We realize that the amount of 'total oxygen debt' computed using linear regression equation based on animal models of hemorrhagic shock can differ from the actual 'debt'. However, the universal character of pathophysiological mechanisms of oxygen debt accumulation and repayment and a robust linear relation of debt with lactate concentration permits us to use this value as an indicator of the severity and duration of the shock. Furthermore, the application of the oxygen debt theory to the cardiogenic shock patients sustained by ECLS combined with cluster analysis allowed us to describe better and understand the patterns of end-organ hypoperfusion recovery and mechanisms of its failure. The failure of massive oxygen debt repayment in the intensive care unit could be related to persisting abnormal microcirculatory perfusion despite normal oxygen delivery values.44 However, one of the most challenging problems in the treatment of patients in severe circulatory shock is that the burden of accumulated oxygen debt must be repaid by timely increasing oxygen delivery above baseline levels to restore metabolic function and prevent ongoing organ injury at the cellular level.17,18,20,39 Therefore, just returning oxygen delivery to normal basal levels after an accumulation of oxygen debt is insufficient to prevent subsequent organ injury. Mechanical circulatory support devices, especially with peripheral cannulation, cannot cover the required increase of oxygen delivery.

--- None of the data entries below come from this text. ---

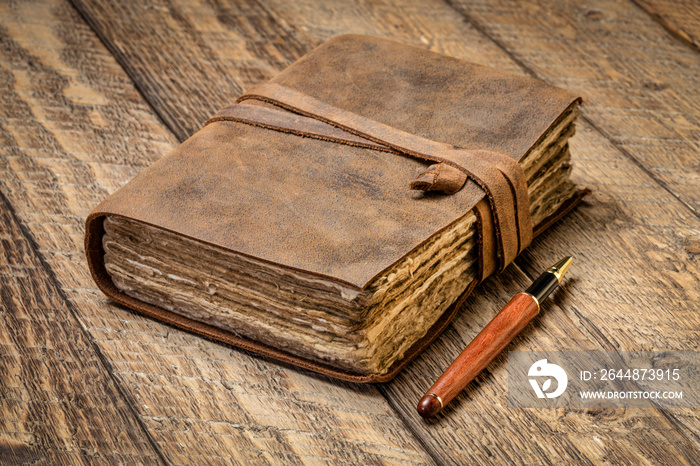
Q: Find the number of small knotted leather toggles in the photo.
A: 1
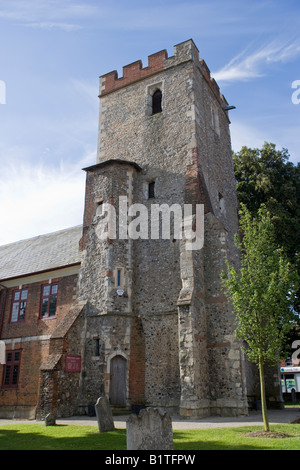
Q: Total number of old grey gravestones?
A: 3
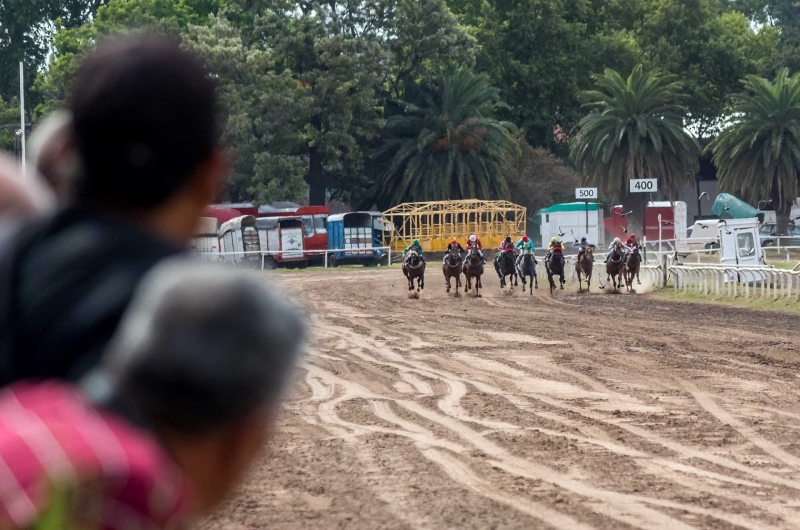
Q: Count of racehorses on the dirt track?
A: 9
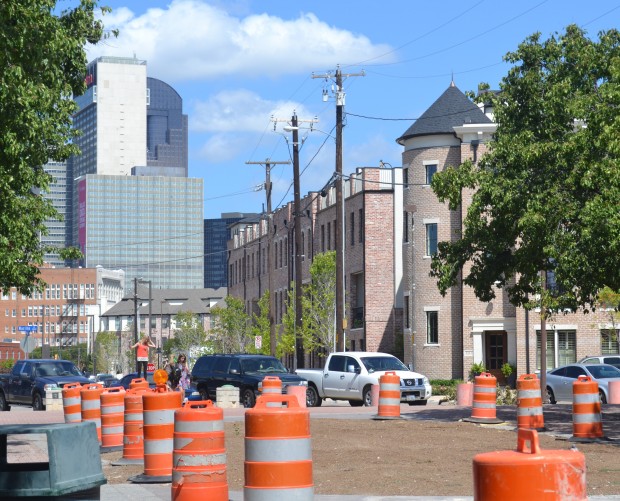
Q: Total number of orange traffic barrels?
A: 14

There are several ways to bypass this limitation and should be further investigated., Decreasing a metabolic rate by permissive hypothermia, used with success in trauma patients,45 could create a necessary excess (relative) oxygen delivery. Another possible way is to limit the duration of exposure to the products of anaerobic metabolism, and concomitant inflammatory respond reaction is high-volume hemofiltration, which is widely used in critically ill patients46,47 or zero-balanced ultrafiltration.48
The retrospective single-center design has inherent limitations, including missing data and ascertainment bias. The absence of information about the preserved myocardial contractility and cardiac output in patients sustained by ECLS did not allow us to estimate actual oxygen delivery required for the effective repayment of accumulated oxygen debt. Also, the patients with irreversible myocardium damage, patients who died from postoperative complications other than cardiogenic shock, or complications of ECLS were intentionally not excluded from the analysis and might have affected the reported mortality rate. Concomitant SIRS reactions, as well as resulted in multiple organ failure in patients in cardiogenic shock, are left beyond our investigation.
Application of oxygen debt theory to the cardiogenic shock patients sustained by v-a ECLS combined with cluster analysis uncovers three patterns of oxygen debt repayment. The patterns have an association with six-months mortality. Understanding the pathophysiology of oxygen debt accumulation and its repayment as a basic pathophysiological process independent from the causes of primary insult may offer new insights for a more rational, goal-directed treatment of this highly morbid condition with cardiogenic shock.